At several points in the policy discussions at Freedom to Connect, it's struck me how little people understand the differences (business and regulatory) between the core of the Internet and the core of the PSTN. Yes, there are issues about connectivity (a.k.a. Internet access) in the first mile, but the US carriers are not on the verge of owning the Internet.
Unlike the PSTN, the backbone of the Internet is completely unregulated. Indeed, the Internet is global while regulation is local, national or (in the case of the EU) regional. And practically speaking, there is no government oversight of the business relationships between backbone service providers.
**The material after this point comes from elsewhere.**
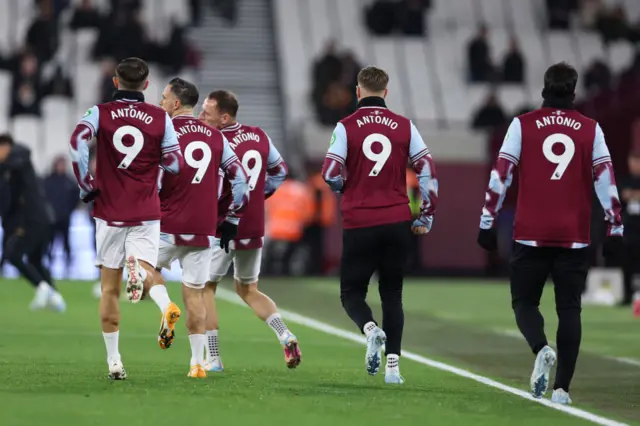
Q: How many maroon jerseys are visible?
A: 5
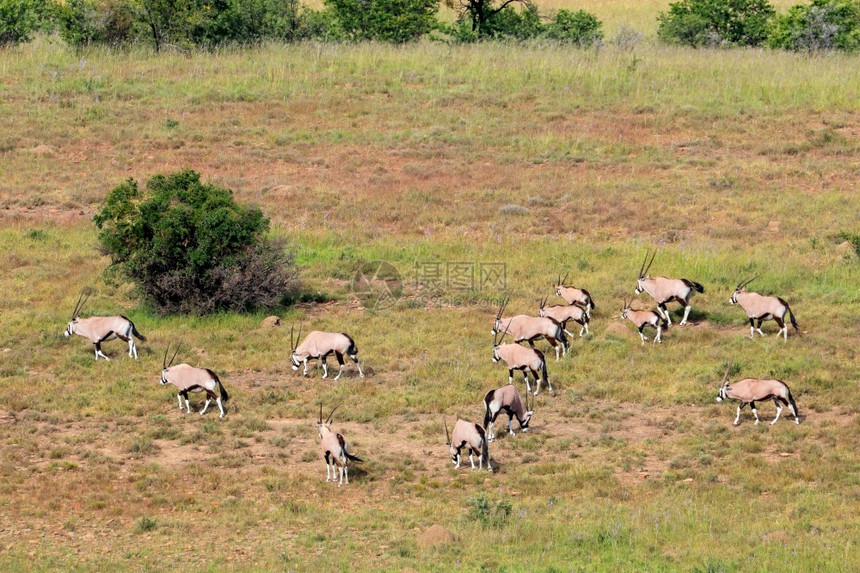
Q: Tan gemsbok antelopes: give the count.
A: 14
There have been occasional attempts to apply anti-trust rules, but with hindsight, they have been largely irrelevant to the distribution of businesses that form the core of the Internet. In any event, no monopoly has emerged.
Data: Over the years, the Cook Report on Internet has covered Internet backbone issues and Internet peering arrangements. This issue from 2002 includes articles suggesting Internet peering is broken and other articles about how some Tier 2 ISPs have built donuts around the original Tier 1 ISPs - that is they have made peering agreements with other Tier 2 ISPs so as to minimize the amount of "transit" service they need to purchase from the Tier 1 ISPs.
Recently, Ben Worthen published a detailed map of Internet backbone connectivity in the US and follow on commentary. There are eight Tier One ISPs and many, many Tier 2 ISPs. I.e., in more than a decade - a decade that included both a boom and a bust but no regulation - there has been a proliferation of backbone ISPs, not a consolidation.
Is this stable? I don't know. But current US problems are strictly limited to the duopoly (or monopoly) in the first mile. No one (ISP or government) is on the verge of controlling the global Internet.